Mrs. Leigh French, of New Rochelle, was re-elected President; Mrs. Henry Dey, of Pelham, Vice-President and Miss Augusta Leyendecker, of New Rochelle, Treasurer."
Source: Second Suffrage Convention, New Rochelle Pioneer, Apr. 25, 1914, p. 6, col. 3.
"NORTH PELHAM . . .
Hang up Suffrage Banner.
A suffrage banner has been hung across Fifth avenue at Fourt street by the Pelham Equal Franchise league. . . .
In Big Suffrage Parade.
Mrs. Kate S. Hendricks, of 109 Fourth avenue, this village, who celebrated her seventieth birthday anniversary yesterday, was the oldest person in the Pelham division of the great suffrage parade in New York on Saturday. Mrs. Hendericks walked the entire route of the parade, and afterwards said that she would gladly repeat the walk for the cause. The Pelhams were represented by about thirty suffragists who were led by the Pelham Equal Franchise league standard bearers; then came the officers and the members. . . ."
Source: NORTH PELHAM, The Daily Argus [Mount Vernon, NY], Oct. 26, 1915, p. 11, col. 4.
"HAPPENINGS IN NORTH PELHAM . . .
An important meeting was held Friday afternoon by the members of the Pelham Equal Franchise League at the residence of Mrs. Henry M. Myrick, 424 Pelham Manor road, Pelham Manor. The meeting, which was well attended, was presided over by Mrs. Vernon Rogers, president of the local league. The members heard addresses by Mrs. Alice Duer Miller, a writer, and Mrs. Norman de R. Whithouse, chairman of the New York State Woman's Suffrage party, and Mrs. Rogers Reid, of New York. Twenty-two new members were admitted Friday to the Pelham league and $45 in pledges were made for the support of the work of the league. Refreshments were served and a social time was had. The next meeting of the league will be held on Thursday afternoon at 4:15 o'clock next week at the residence of Mrs. Rogers, 227 Corlies avenue."

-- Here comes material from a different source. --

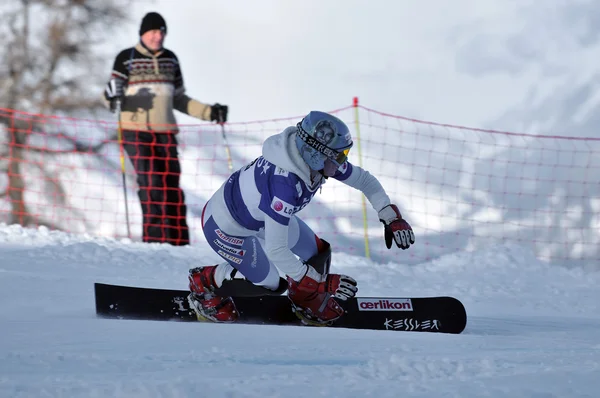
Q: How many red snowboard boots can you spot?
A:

Source: HAPPENINGS IN NORTH PELHAM . . . Suffrage Meeting, The Daily Argus [Mount Vernon, NY], Feb. 26, 1917, p. 7, col. 2.
"HAPPENINGS IN NORTH PELHAM . . .
A large meeting was held last Friday afternoon at the residence of Mrs. Harry B. Fream, 322 Sixth avenue, by the members of the Equal Franchise league of the Pelhams. The meeting was attended by about fifty women. Addresses were given by Mrs. Vernon Rogers, of Pelham Manor, president of the league; Mrs. Gilbert Rowe, of Pelham Manor, and Mrs. Harry [sic] Dey, also of Pelham Manor. Eight new members were enrolled and it was announced that a rare treat will be given the women of the Pelhams, on Monday afternoon, May 14, at 3 o'clock at Firemen's hall. Miss Rose Livingston, of New York, 'Angel of Chinatown,' will speak of her work in rescuing girls in Chinatown. A social session followed the meeting and at 5 o'clock tea was served.
A large number of women from this village are attending the annual convention of the second assembly district suffrage organization this afternoon at the Trinity Parish house, New Rochelle."